Leveraged Amazon Connect to design an automated call center system that optimized call flow and improved customer experience
Implemented features like IVR (Interactive Voice Response), call routing, and call recording to provide a seamless and personalized experience to customers
Engineered an end-to-end data pipeline for seamless collection, processing, and storage of customer trace records (CTR) data from Connect calls, employing Kinesis Firehose, Glue, Lambda, Lex, Athena, and S3 to automate ingestion, processing, and storage, thereby guaranteeing high data quality and reliability
Integrated with QuickSight to visualize CTR data and provided stakeholders with actionable insights into call center performance, customer/agent behavior, and service quality
Leveraged Contact Lens to design and implement a proof of concept real-time sentiment analysis of call recordings and sentiment data extraction, to identify positive and negative sentiments, sentiment trends, and common themes
Tech Stack: Python, AWS(Connect, Glue ETL, Lambda Functions, S3, Cloudwatch and cloudtrail), SQL(Athena), Lex chatbots, Quicksight for visualization, Kinesis Firehose for streaming data and Contact lens for sentiment analysis
Data Science Intern
Johnson and Johnson (via. Kars Etech)
NJ, USA
06.2022 - 10.2022
Devised and implemented a custom NLP solution, achieving 98% accuracy by combining cosine similarity, Naive Bayes, and fuzzy matching to address variations in client company names, enhancing data quality and reducing downstream errors
Conducted a thorough analysis of industry standards and best practices related to forecasting techniques(LSTM, ARIMA, SARIMA, FBprophet, DeepAR, etc.)

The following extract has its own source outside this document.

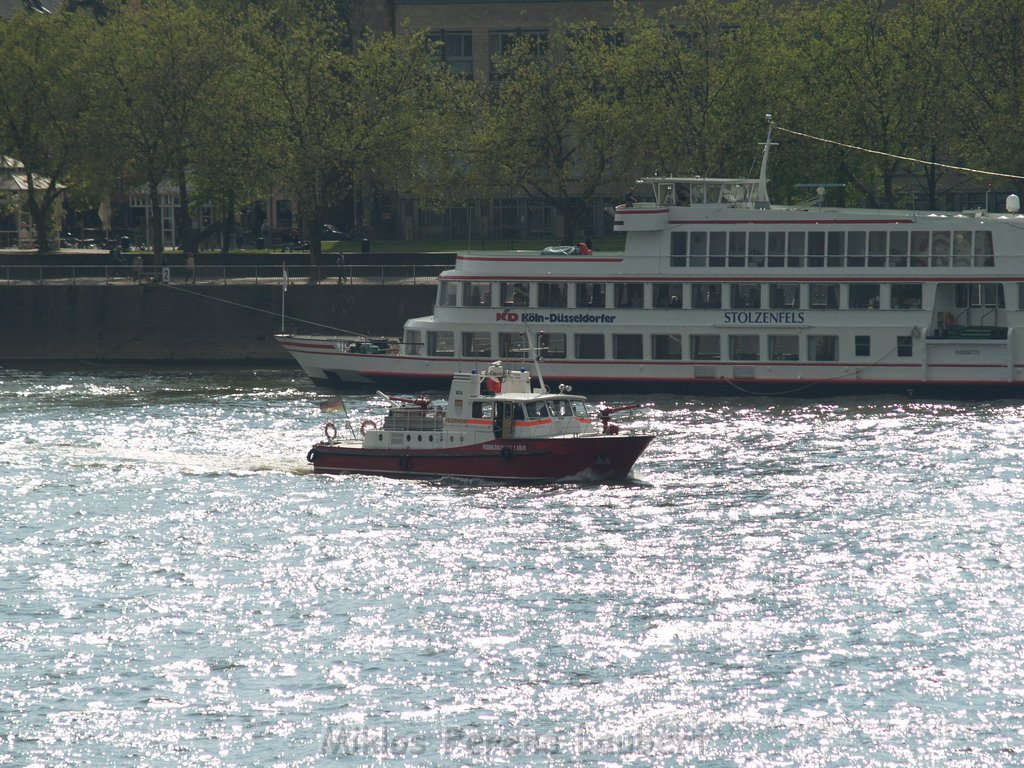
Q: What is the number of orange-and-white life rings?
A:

Leveraged Dataiku DSS as the primary platform for data preprocessing in terms of taking care of missing values, outliers, aggregation, and visualization and implemented two case studies on demand forecasting using univariate and multivariate techniques
Utilized statistical and deep learning-based algorithms, such as ARIMA, Feed Forward Neural Network, and the AWS-based DeepAR model, for forecasting demand.
Achieved error scores of 11.1% and 7.2% for two case studies respectively, indicating high accuracy and improved decision-making for the business
Tested and Fixed Defects in the Application: Conducted thorough testing, including manual and automated approaches, to identify and resolve any issues, resulting in a stable and reliable application.
Integrated Software Services using eiConsole PilotFish: Seamlessly integrated the EBPP application with various third-party services through the use of the eiConsole PilotFish integration platform.
Followed the Agile Project Management Approach: Utilized Agile methodologies to collaborate efficiently with cross-functional teams, deliver incremental updates, and respond to changing requirements effectively.